→ EXERCISE OBJECTIVE:
Reproduce, unchanged, the lines between the one holding "Q: How many gray" and the last line of the records, including both ends, but no pictures.

→ Items from a dataset:
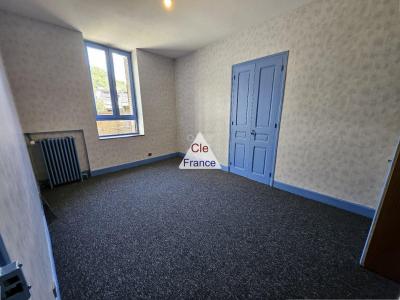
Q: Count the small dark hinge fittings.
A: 6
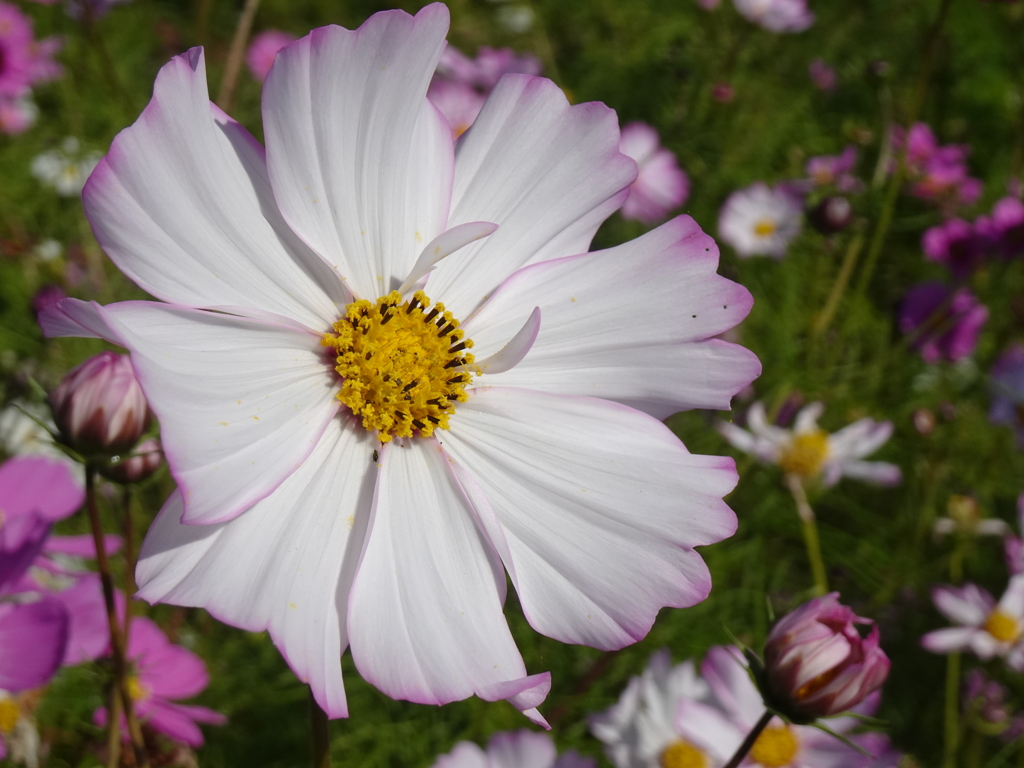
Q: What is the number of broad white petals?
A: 8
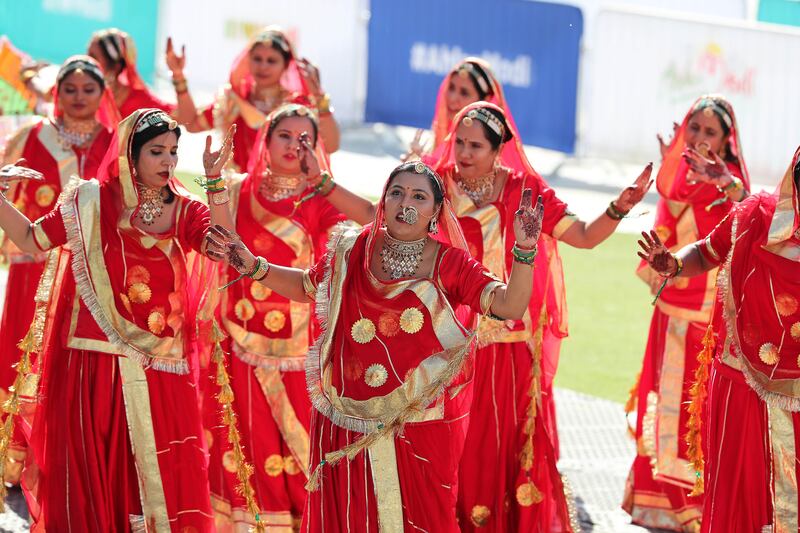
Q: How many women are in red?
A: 10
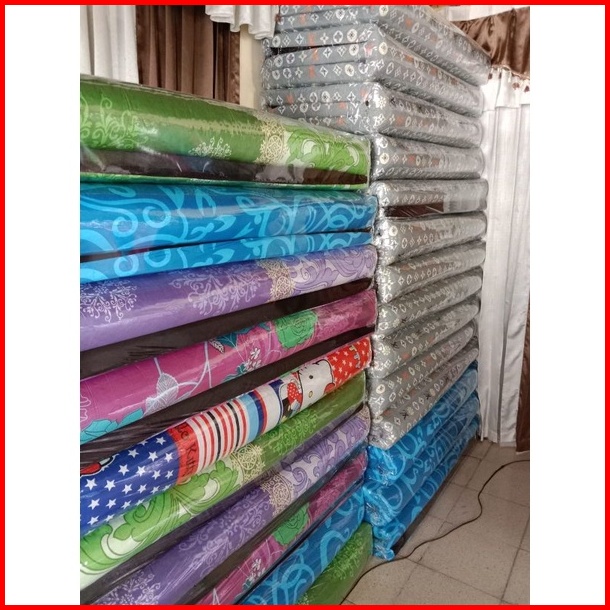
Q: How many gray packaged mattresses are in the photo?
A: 11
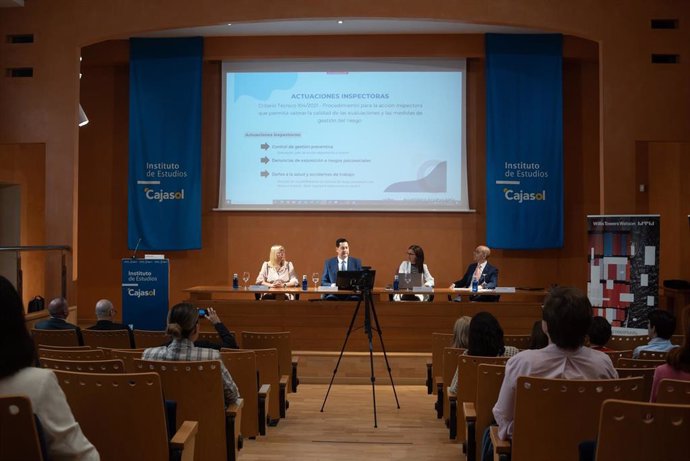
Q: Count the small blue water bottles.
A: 4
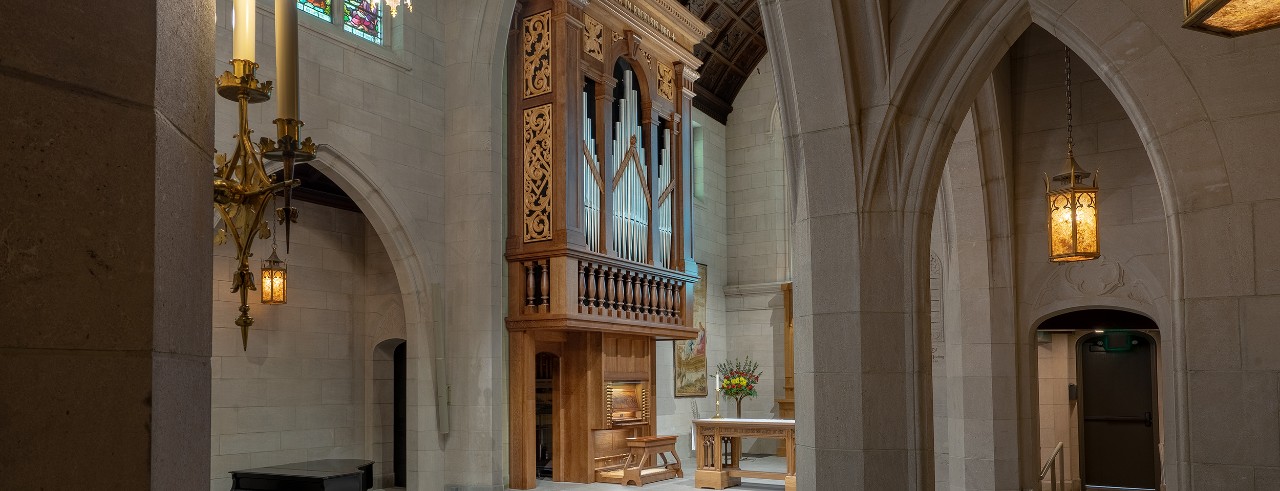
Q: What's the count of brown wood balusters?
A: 14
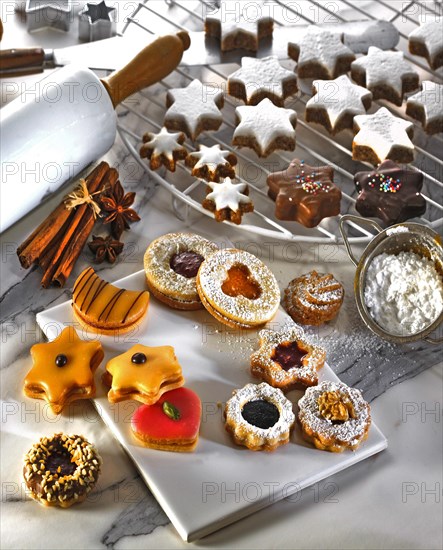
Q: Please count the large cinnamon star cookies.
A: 10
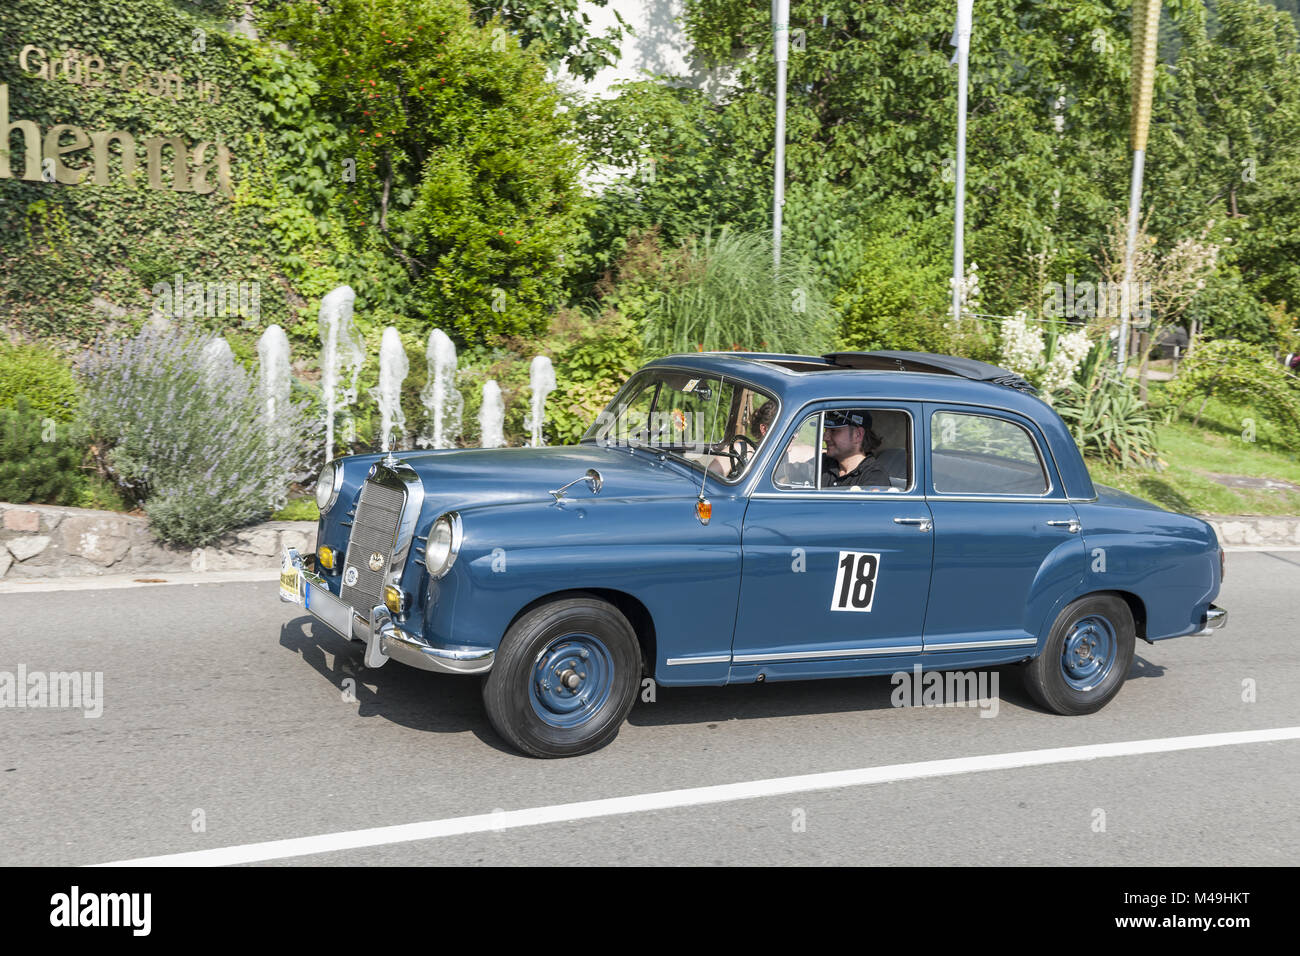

→ RESULT OF THE EXERCISE:
Q: How many gray packaged mattresses are in the photo?
A: 11
Q: Count the small blue water bottles.
A: 4
Q: What's the count of brown wood balusters?
A: 14
Q: Please count the large cinnamon star cookies.
A: 10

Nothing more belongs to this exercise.